3DSは裸眼で3D(立体)映像がみられるという最先端の液晶技術を取り入れながら、同時発売の有力ソフトが少なく、旧型機ほど販売が伸びなかった。現行の据え置き型ゲーム機「WiiU(ウィー・ユー)」が不振にあえいできたのも、ソフトに恵まれなかったことが大きい。
WiiUの28年3月期のハード販売数は国内で80万台(前期53万台)で、発売以来初めての増加となった。昨年5月に発売した任天堂の独自ソフト「スプラトゥーン」が記録的なヒットを飛ばすなど、ソフトの好調がハードを押し上げたことは間違いない。
一方、スマートフォン向けゲームの市場拡大や仮想現実(VR)を使ったゲームの登場など、ゲーム業界がハードの技術面で大きく変わりつつあることも、NXとは無縁でなさそうだ。
君島社長は会見でこうも語っている。
「ゲームは日用品のように市場が最初からあるものではない。今までと違ったものを提供しなければならない。どれだけ驚きを提供できるか。NXはハード、ソフトの一体型で、新しいコンセプトの遊びを体験できる」
ソフトの充実とともに、NXの成否を左右するのは「新しいコンセプト」、つまりハードの設計だ。

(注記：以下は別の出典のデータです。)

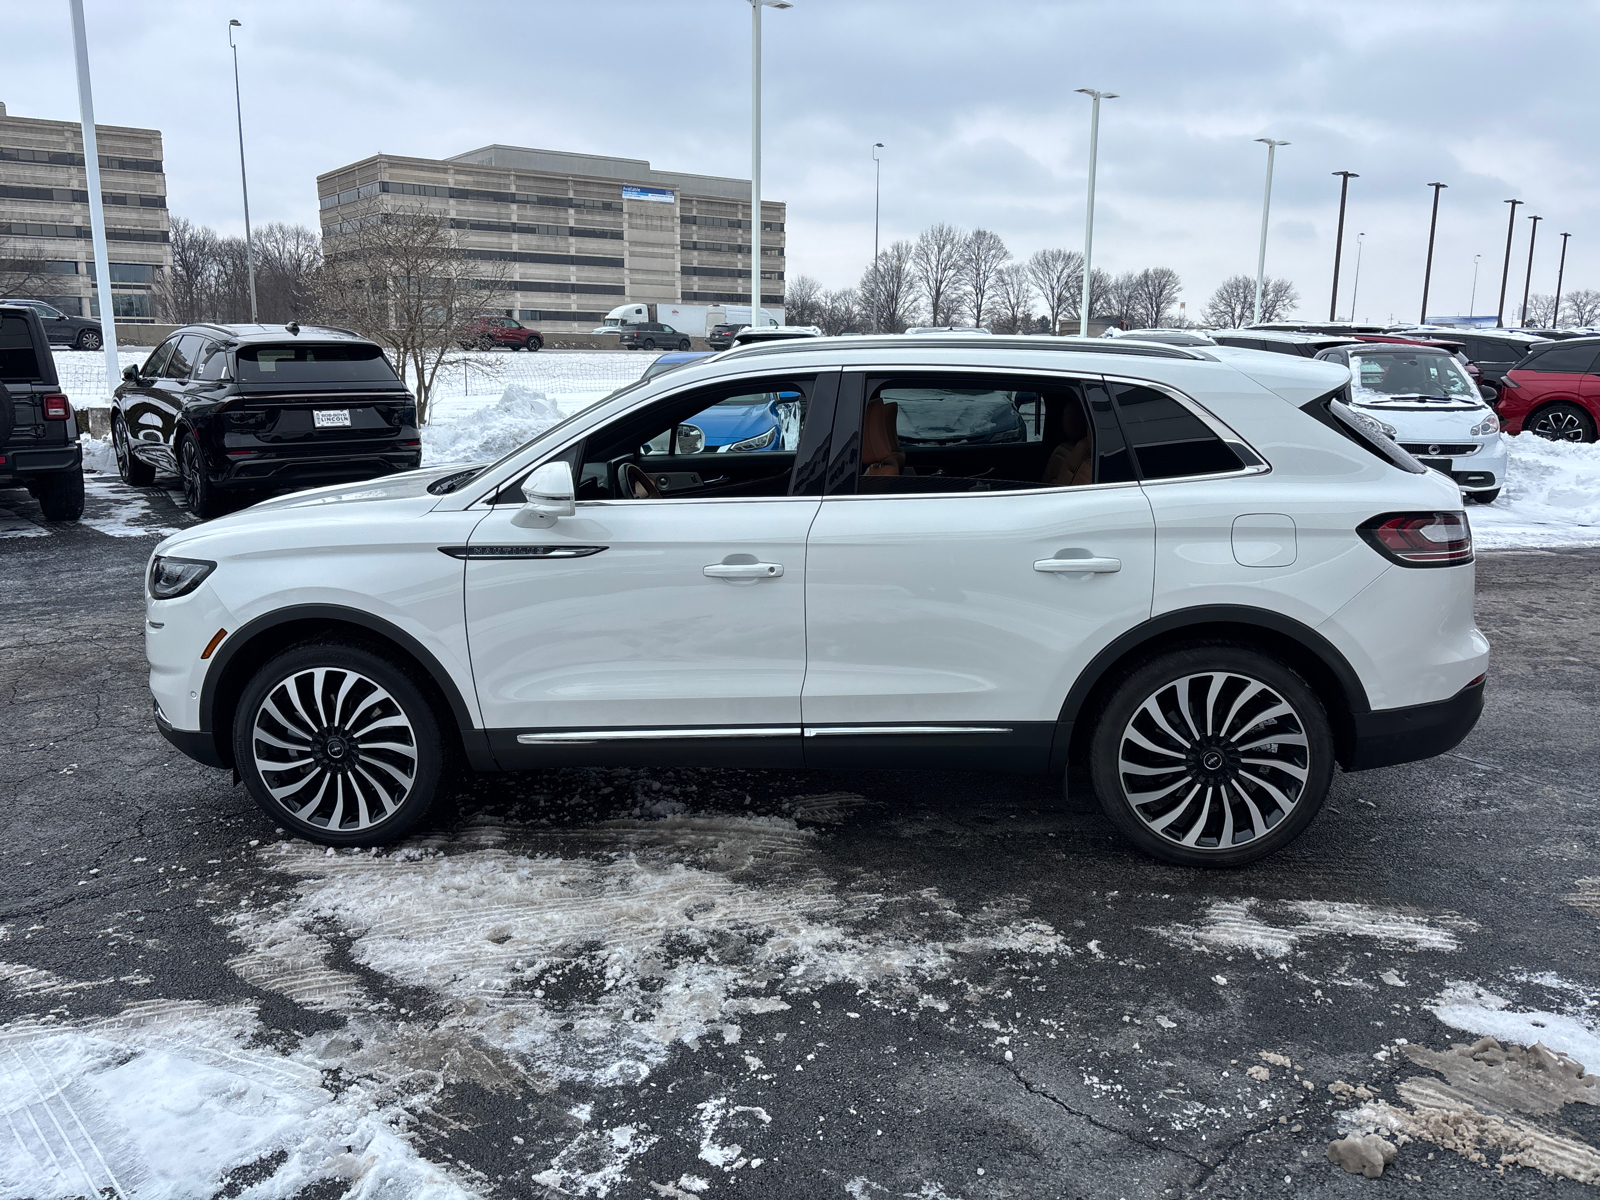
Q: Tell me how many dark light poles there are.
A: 5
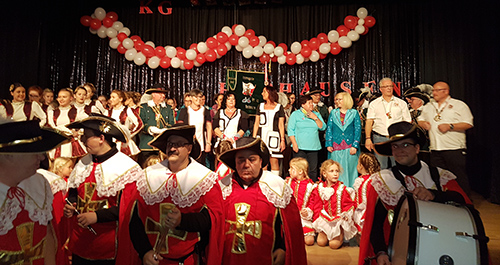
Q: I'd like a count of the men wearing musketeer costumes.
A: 5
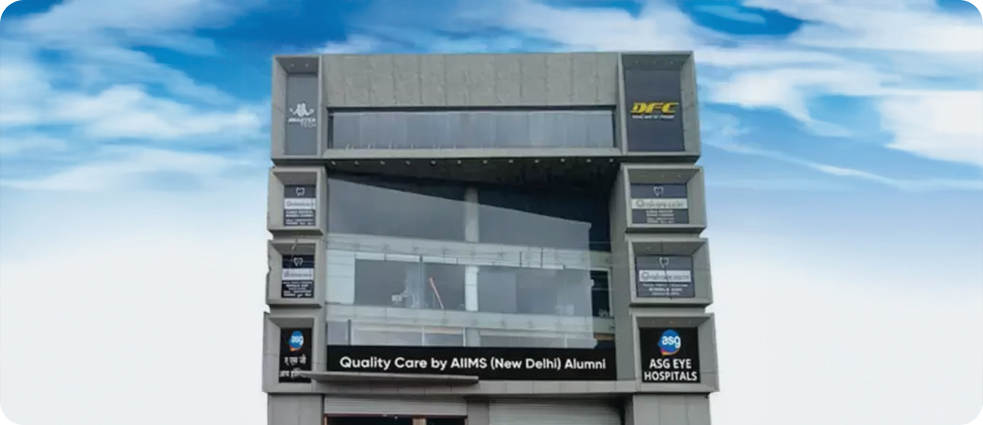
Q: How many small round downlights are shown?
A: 12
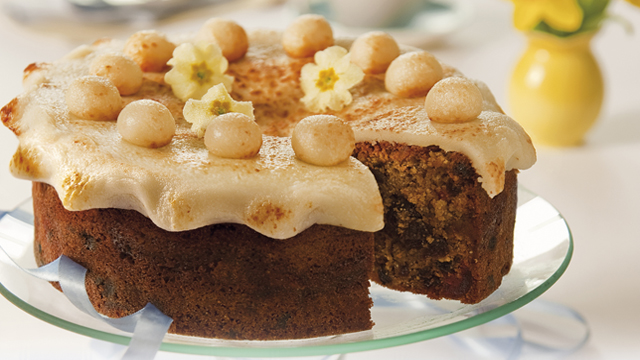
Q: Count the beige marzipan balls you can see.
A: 11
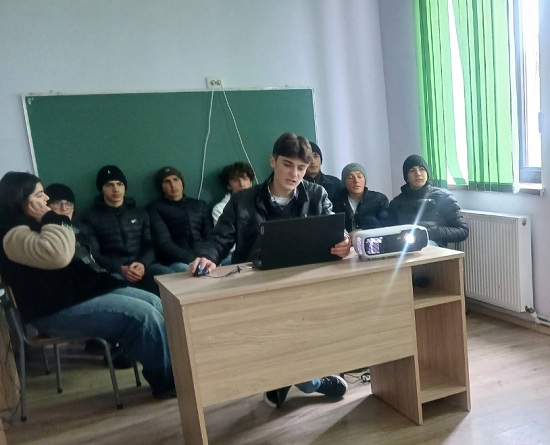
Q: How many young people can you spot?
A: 9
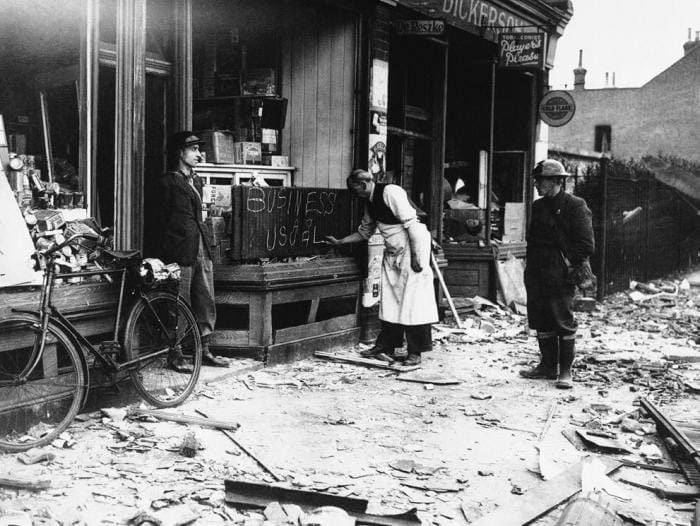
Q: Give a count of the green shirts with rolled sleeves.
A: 0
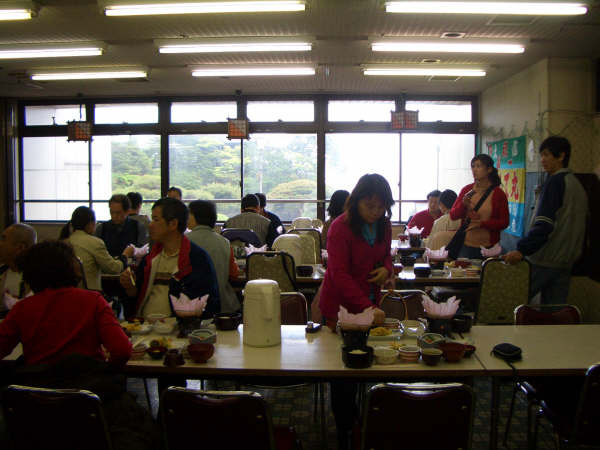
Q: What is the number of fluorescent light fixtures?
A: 9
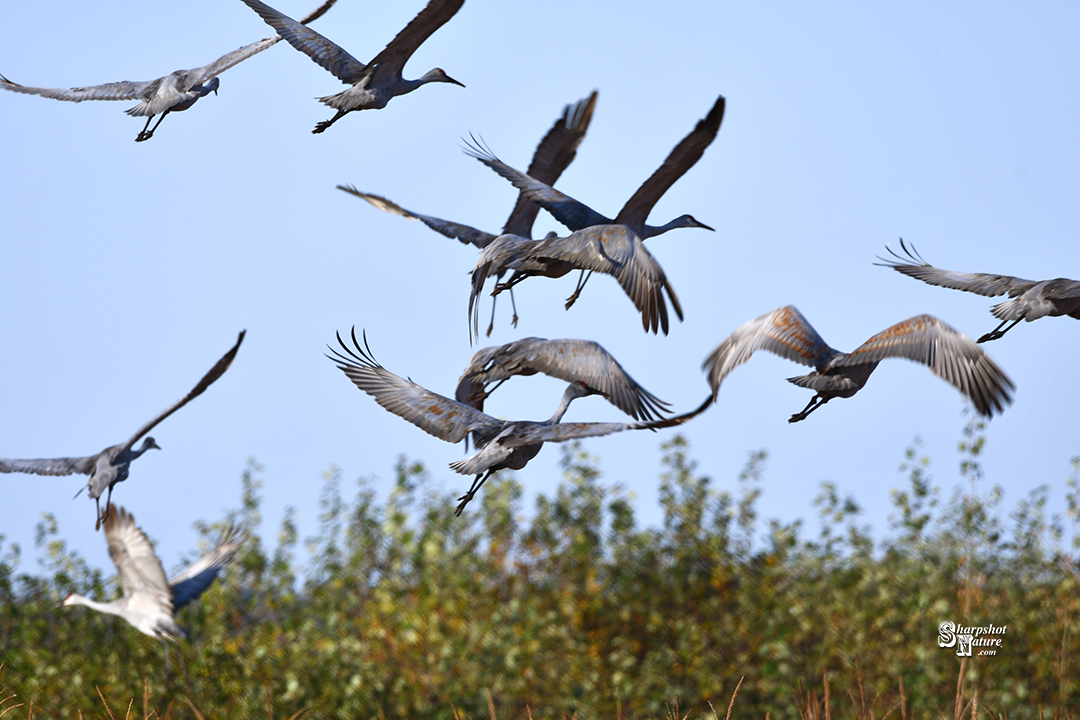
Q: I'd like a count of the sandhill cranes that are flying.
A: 11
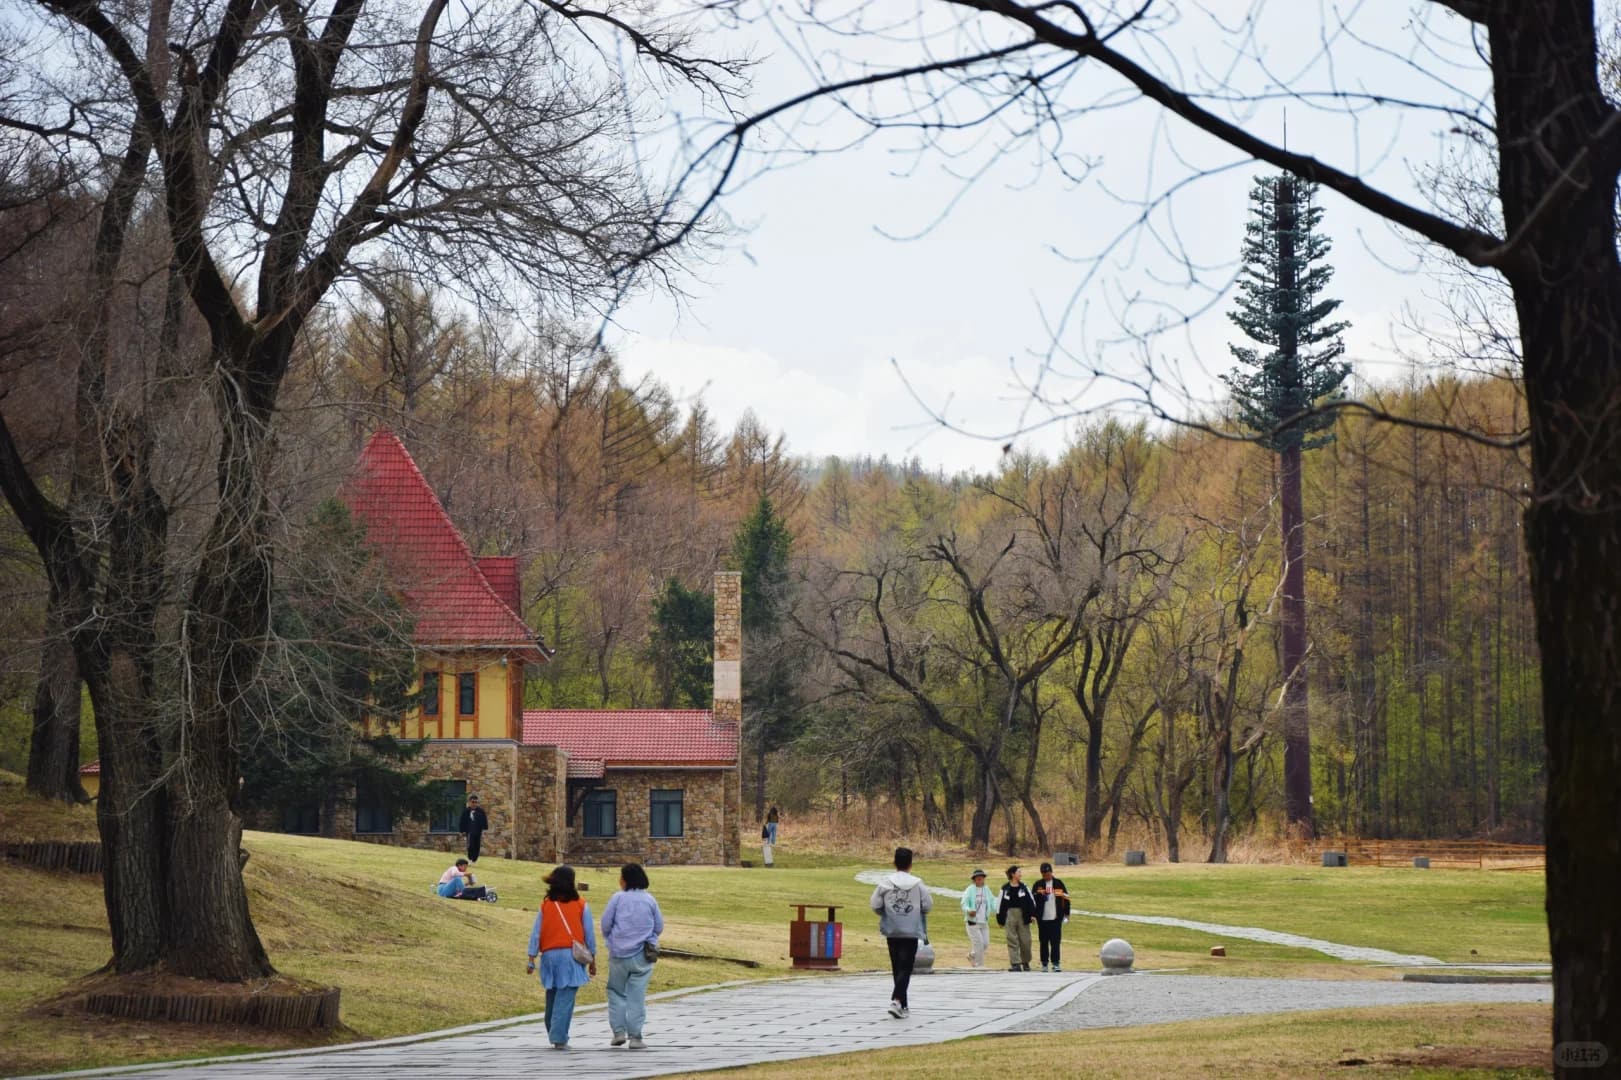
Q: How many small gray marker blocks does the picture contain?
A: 4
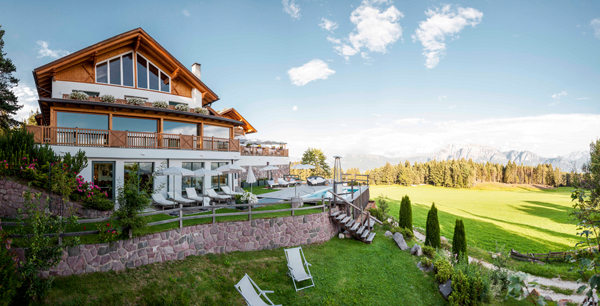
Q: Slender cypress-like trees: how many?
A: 3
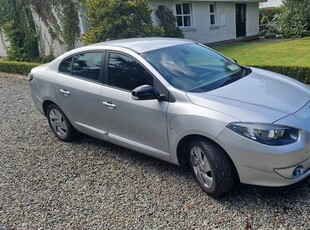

18年に発売されて歴史的なヒット製品となった、WiiUの旧型機「Wii(ウィー)」は、テレビ画面とリモコンの無線通信で直感的な操作を実現。楽しんで運動できて日常生活に取り入れやすい「WiiFit(ウィー・フィット)」などの斬新なソフトとの組み合わせで、ゲーム人口を拡大した。